Supermartingales for Nonparametric Confidence Sequences

September 08, 2022

\[\renewcommand{\Pr}{\mathbb{P}} \newcommand{\E}{\mathbb{E}} \newcommand{\D}{\mathcal{D}} \newcommand{\F}{\mathcal{F}} \newcommand{\sep}{\;\vert\;} \newcommand{\ind}{\mathbf{1}} \newcommand{\R}{\mathbb{R}}\]

1. General Approach
2. Recovering Chernoff
3. Generalizing Chernoff: Adaptive \(\lambda\)
Resources

This is an exploration of the paper Estimating Means of Bounded Random Variables by Betting.

1. General Approach

For all \(v\in[0,1]\), let \(\D(v)\) be the set of all distributions with mean \(v\) (discrete, continuous, mixtures, etc).

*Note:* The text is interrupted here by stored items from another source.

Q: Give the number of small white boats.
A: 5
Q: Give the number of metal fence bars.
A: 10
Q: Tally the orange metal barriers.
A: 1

Given a sequence \(X_1,X_2,\dots\sim \D\) for some \(\D\in\D(\mu)\) with unknown \(\mu\), we are interested in constructing a confidence sequence for \(\mu\). A \((1-\alpha)\) confidence sequence is a sequence of sets \((C_t)_{t\geq 0}\) such that

\[\inf_{\D\in\D(\mu)}\Pr_{\D}(\forall t,\; \mu\in C_t)\geq 1-\alpha.\]

This is equivalent to

\[\inf_{\D\in\D(\mu)}\Pr_{\D}(\exists t,\; \mu\notin C_t)\leq \alpha,\]

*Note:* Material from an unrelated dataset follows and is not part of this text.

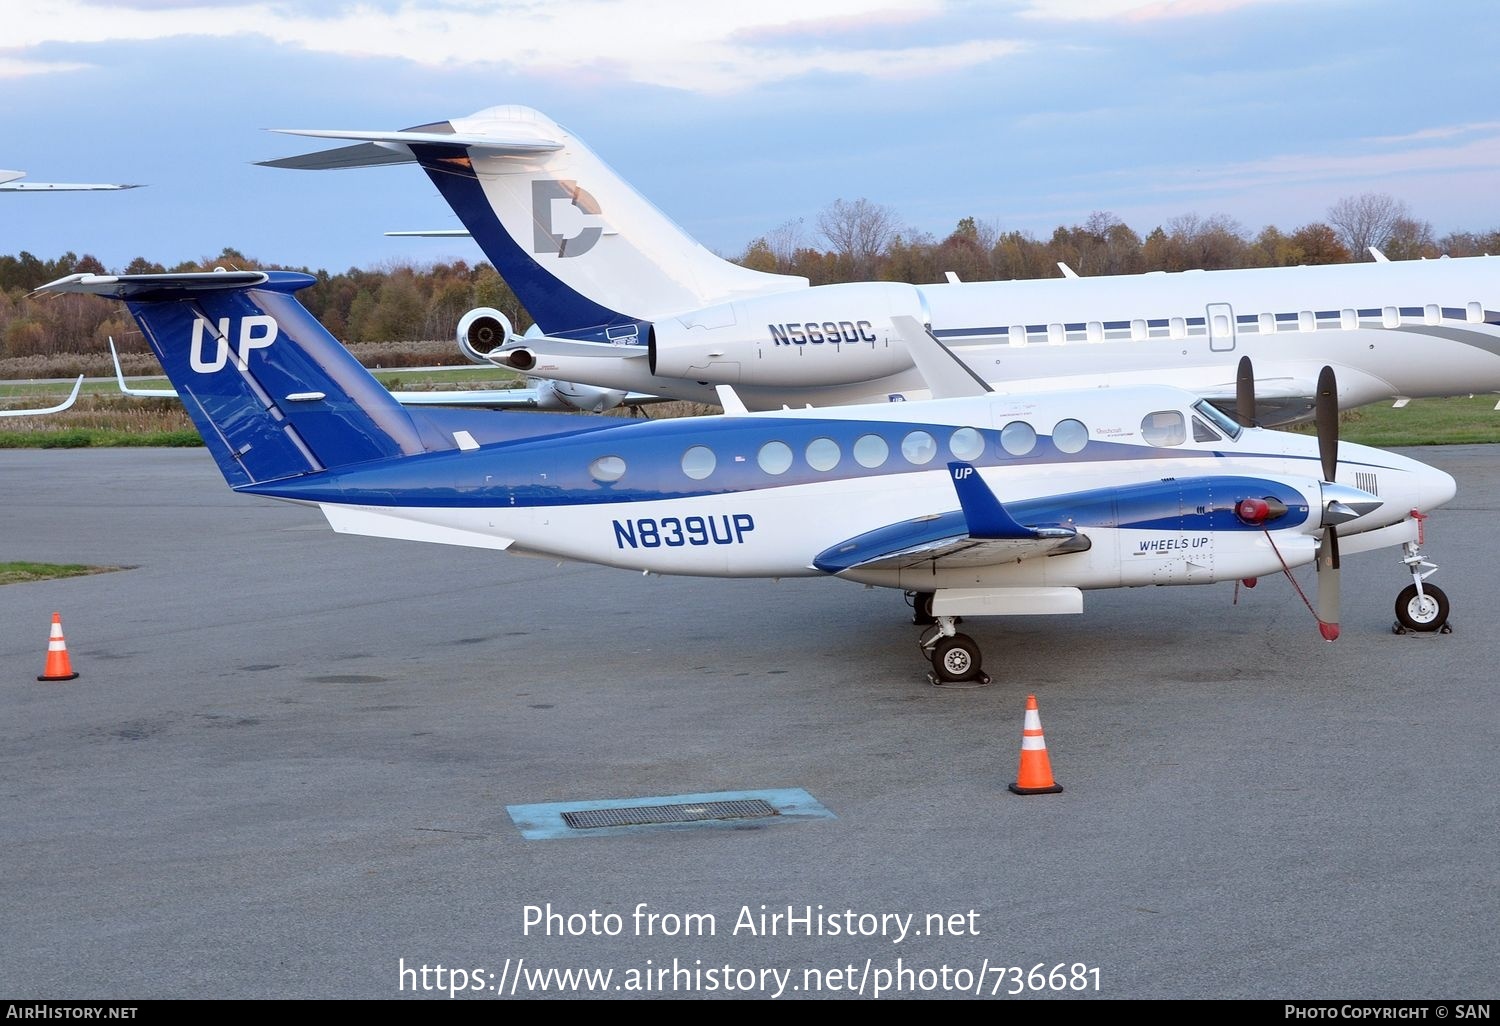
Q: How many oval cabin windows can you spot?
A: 9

and we’ll generally work with the latter. Note the distinction between confidence sequences and confidence intervals. A \((1-\alpha)\) confidence interval is a random variable \(C_t\) such that

\[\text{for all }t,\quad \inf_{\D\in\D(\mu)} \Pr_\D(\mu\in C_t)\geq 1-\alpha.\]

Having the universal quantifier outside the probability makes a big difference. It is the difference between (i) for each \(t\), \(\mu\) is not in \(C_t\) with probability at most \(\alpha\), and (ii) \(\mu\) is not in each \(C_t\) with probability at most \(\alpha\). The latter is much stronger. Of course, a confidence sequence at a particular time \(t\) will be a confidence interval at that time.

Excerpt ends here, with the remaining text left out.